É bem verdade que os 72 pontos fazem a campanha alviverde estar muito longe das melhores dos pontos corridos na história, e também que o título só foi possível graças a um segundo turno de rebaixado do Botafogo . Porém, o aspecto mais grandioso do 12º Brasileirão do Palmeiras não está no desempenho apresentado em si, mas o contexto.
A base campeã é em sua maioria composta por jogadores já consagrados individualmente e na história do clube – somente seis dos 19 nomes que atuaram pelo menos 800 minutos nesta Série A não fizeram parte do título da CONMEBOL Libertadores de 2021: Murilo, Artur, Richard Ríos, Endrick , Jhon Jhon e Vanderlan.
Este é um cenário perfeito para que o Palmeiras não tivesse capacidade de mobilização suficiente para conseguir uma das maiores remontadas da história do Brasileirão. Ainda mais para uma equipe que perdeu quatro jogos seguidos na competição em meio a uma eliminação dolorosa na semifinal da Libertadores para o Boca Juniors . E não foram quaisquer derrotas, o time paulista perdeu para três concorrentes diretos ( Grêmio , Red Bull Bragantino e América-MG ) e em um clássico ( Santos ).
Some este cenário a uma lesão que acabou ainda no fim de agosto com a temporada de Dudu , o principal personagem dentro de campo. Rony , outra referência dos últimos anos bem-sucedidos, bate campeão em 2023 como reserva em meio a uma queda de rendimento.
A falta de reforços foi um constante motivo de protesto e desconfiança por parte de uma torcida que viu Gustavo Scarpa, o Bola de Ouro de 2022, e Danilo irem embora. Na contrapartida, Artur, que chegou como principal reforço da temporada, até teve um bom início, mas não termina o ano fazendo a diferença ou sequer como titular.
Em meio a um cenário tão adverso, Abel encontrou soluções.
Recuou Zé Rafael no meio de campo e mudou a função do camisa 8 sem fazê-lo perder seu protagonismo dentro da equipe – talvez até vendo-o melhorar.
Mudou a formação tática em meio à impossibilidade de encontrar um substituto para Dudu.
Soube lidar com a euforia externa em torno do início de Endrick, que depois de um início sem brilho a artilheiro do time no Brasileirão e na revelação do campeonato.
Fez Breno Lopes titular e viu o atacante voltar a ser um talismã em uma conquista importante.
Por fim, soube como manter um elenco extremamente focado em uma temporada que parecia ter acabado há algumas semanas.

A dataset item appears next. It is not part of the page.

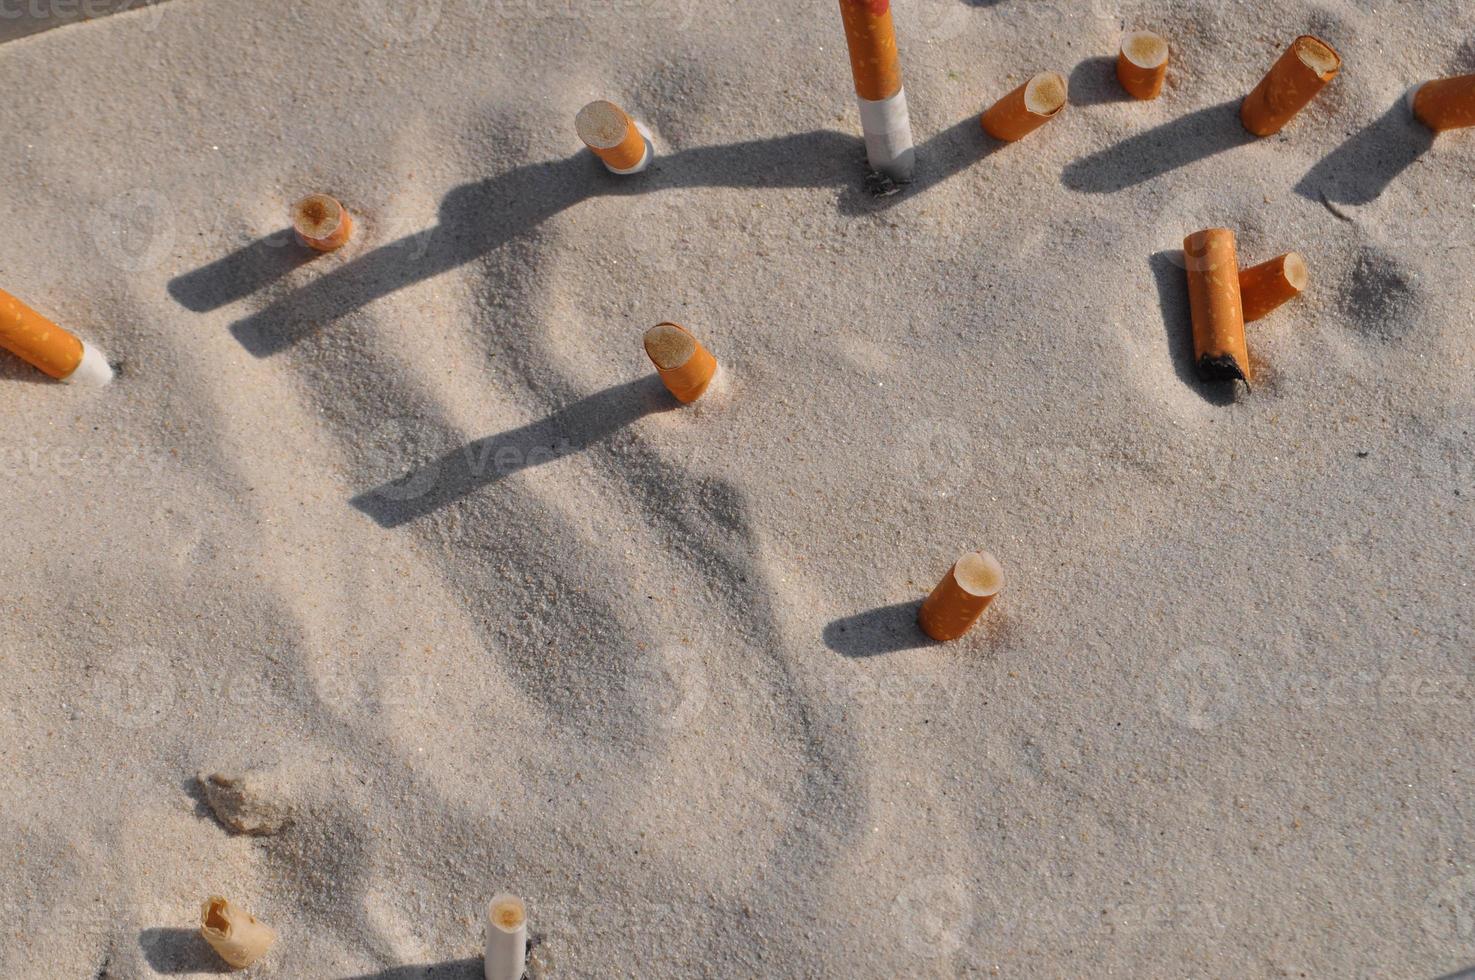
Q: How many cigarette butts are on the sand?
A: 14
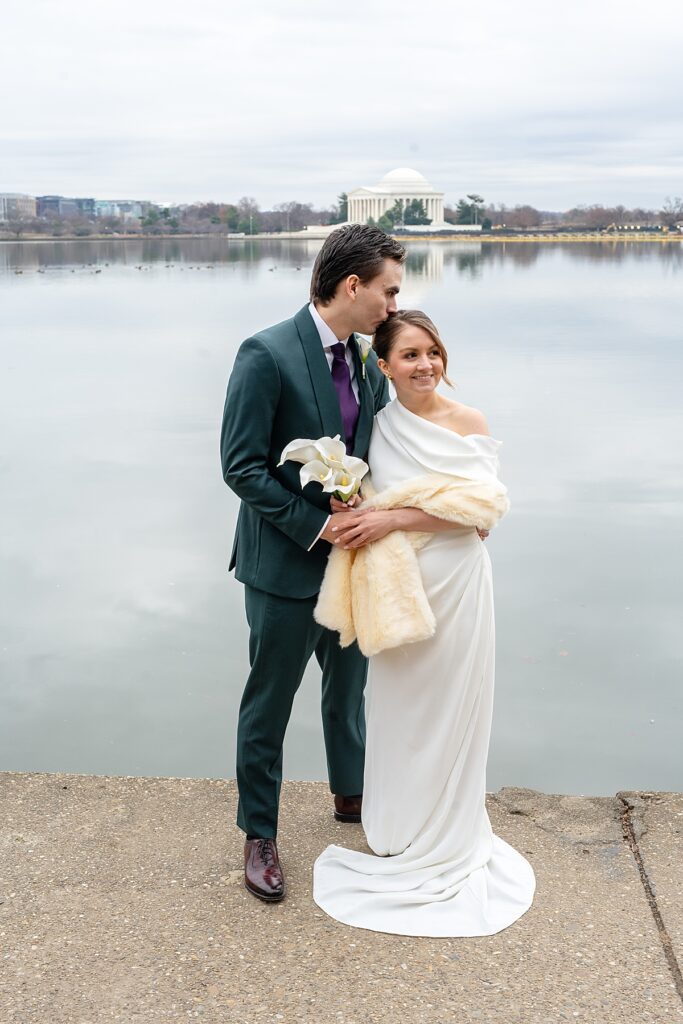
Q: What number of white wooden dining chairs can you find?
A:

O título alcançado nesta quarta-feira está longe de ser tão especial quanto qualquer uma das duas Libertadores de 2020 ou 2022, e o Palmeiras é campeão brasileiro em 2023 com nove pontos a menos e um desempenho bem inferior em relação a 2022. E esse é justamente um dos pontos que o torna o mais expressivo da ‘Era Abel’.
O Brasileirão de 2023 é a demonstração por excelência do quão competitivo e focado é este grupo. O Palmeiras conquista uma das maiores hegemonias do futebol brasileiro sem craques lendários ou contratações com valores incomparáveis e mostra o que representa a determinação e a seriedade de um projeto bem construído dentro do esporte hoje, e como ele é muito mais diferencial do que idealizações individualizadas a respeito de jogador.
Neste título, esta virtude foi potencializada com todas as adversidades internas e externas: lesão de Dudu, queda técnica de alguns jogadores, lacunas não repostas no mercado, protestos de torcida contra a direção, vantagem de 13 pontos do Botafogo na liderança e um período de resultados muito ruins em meio a uma eliminação pesada na semifinal da Libertadores.
O Palmeiras de Abel é a maior prova do que é capaz o profissionalismo e o foco no futebol atual.